### Action item
Print the full set of records below, character for character and picture-free.

══ Dataset records

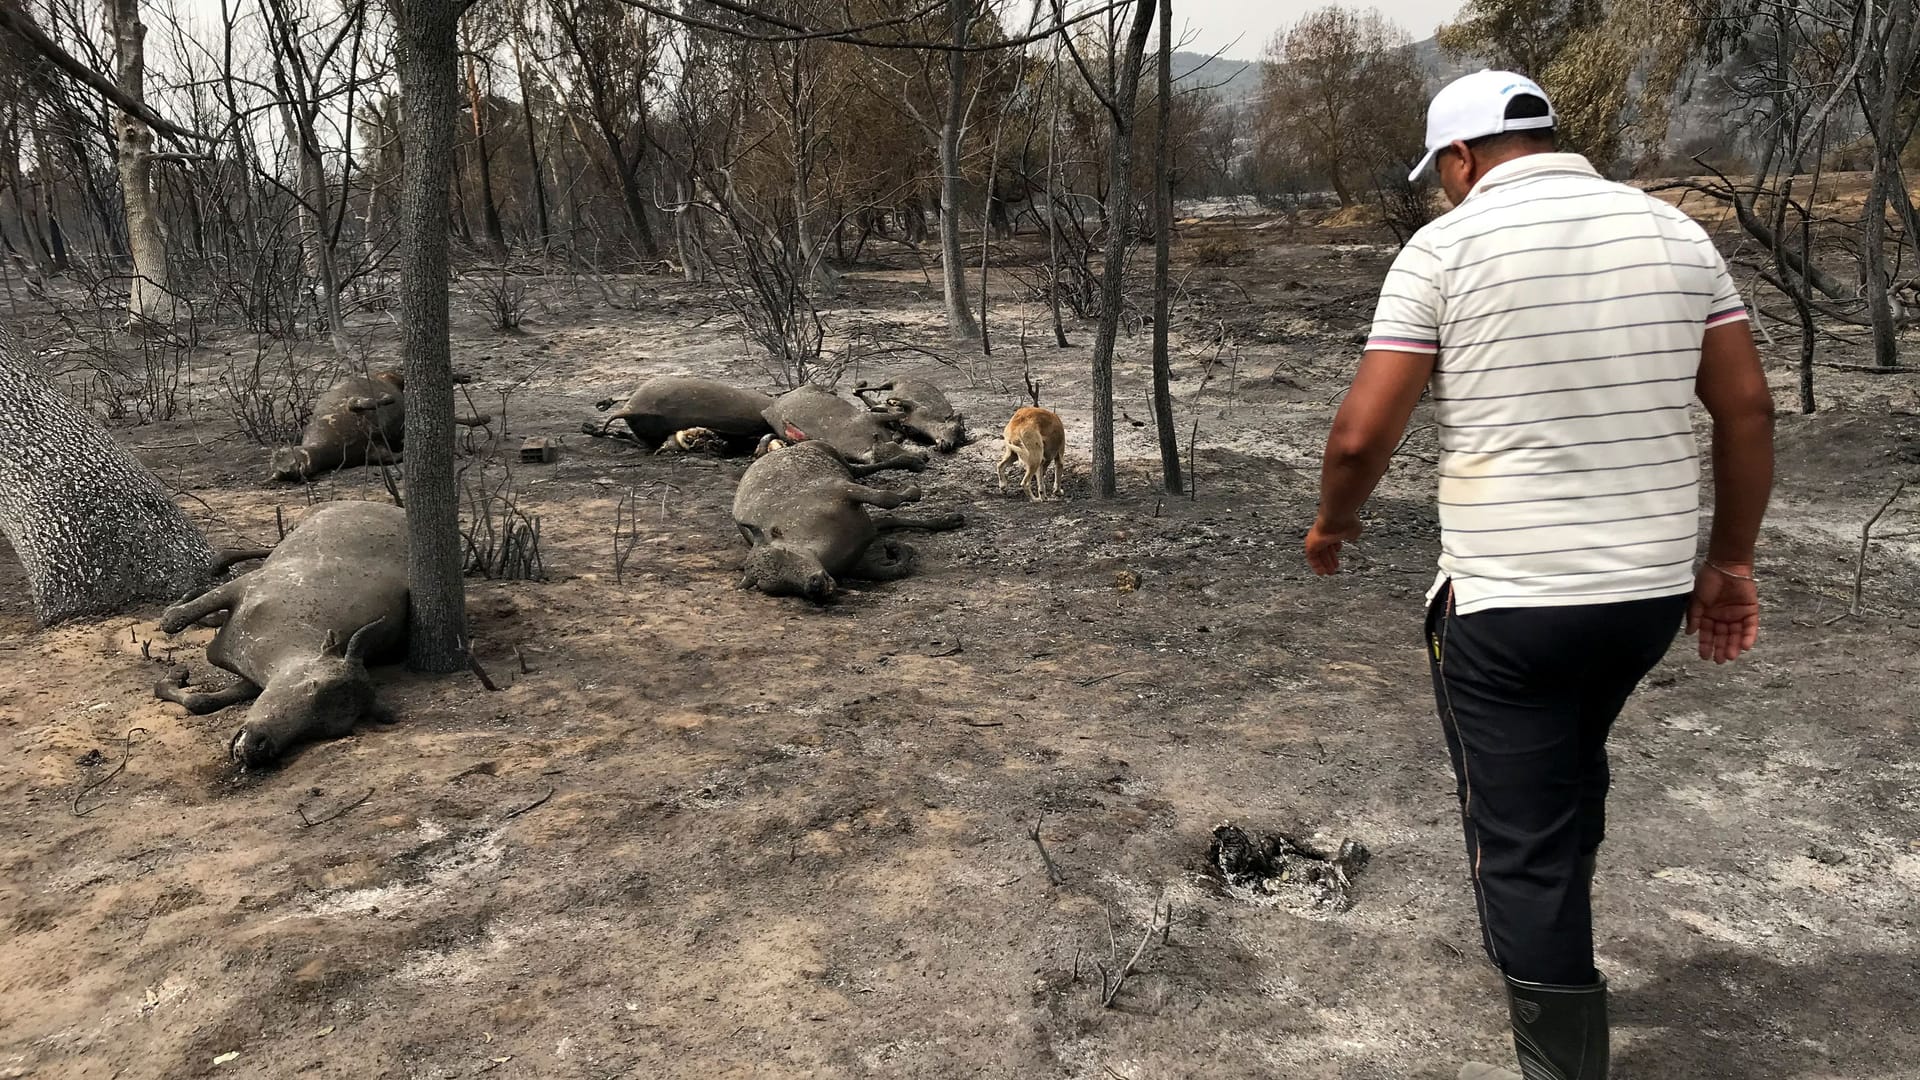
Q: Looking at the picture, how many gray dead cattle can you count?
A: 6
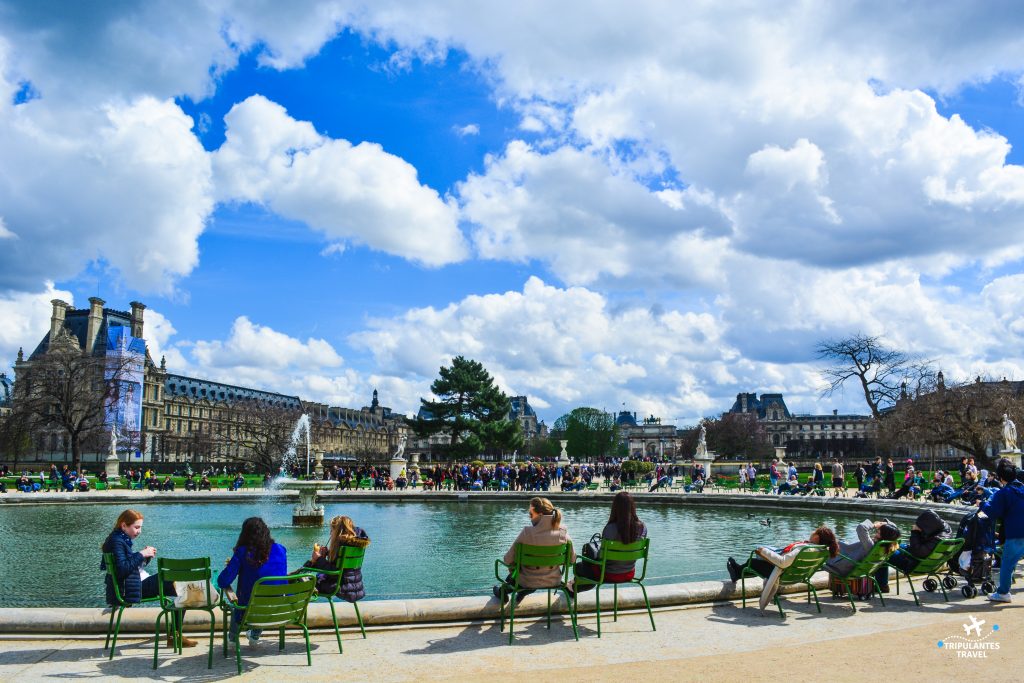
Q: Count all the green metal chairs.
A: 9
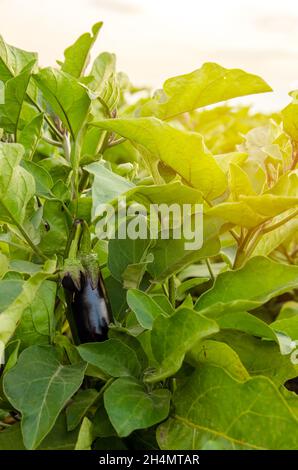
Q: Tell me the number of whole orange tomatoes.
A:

════

### Worked solution
Q: Looking at the picture, how many gray dead cattle can you count?
A: 6
Q: Count all the green metal chairs.
A: 9
Q: Tell me the number of whole orange tomatoes.
A:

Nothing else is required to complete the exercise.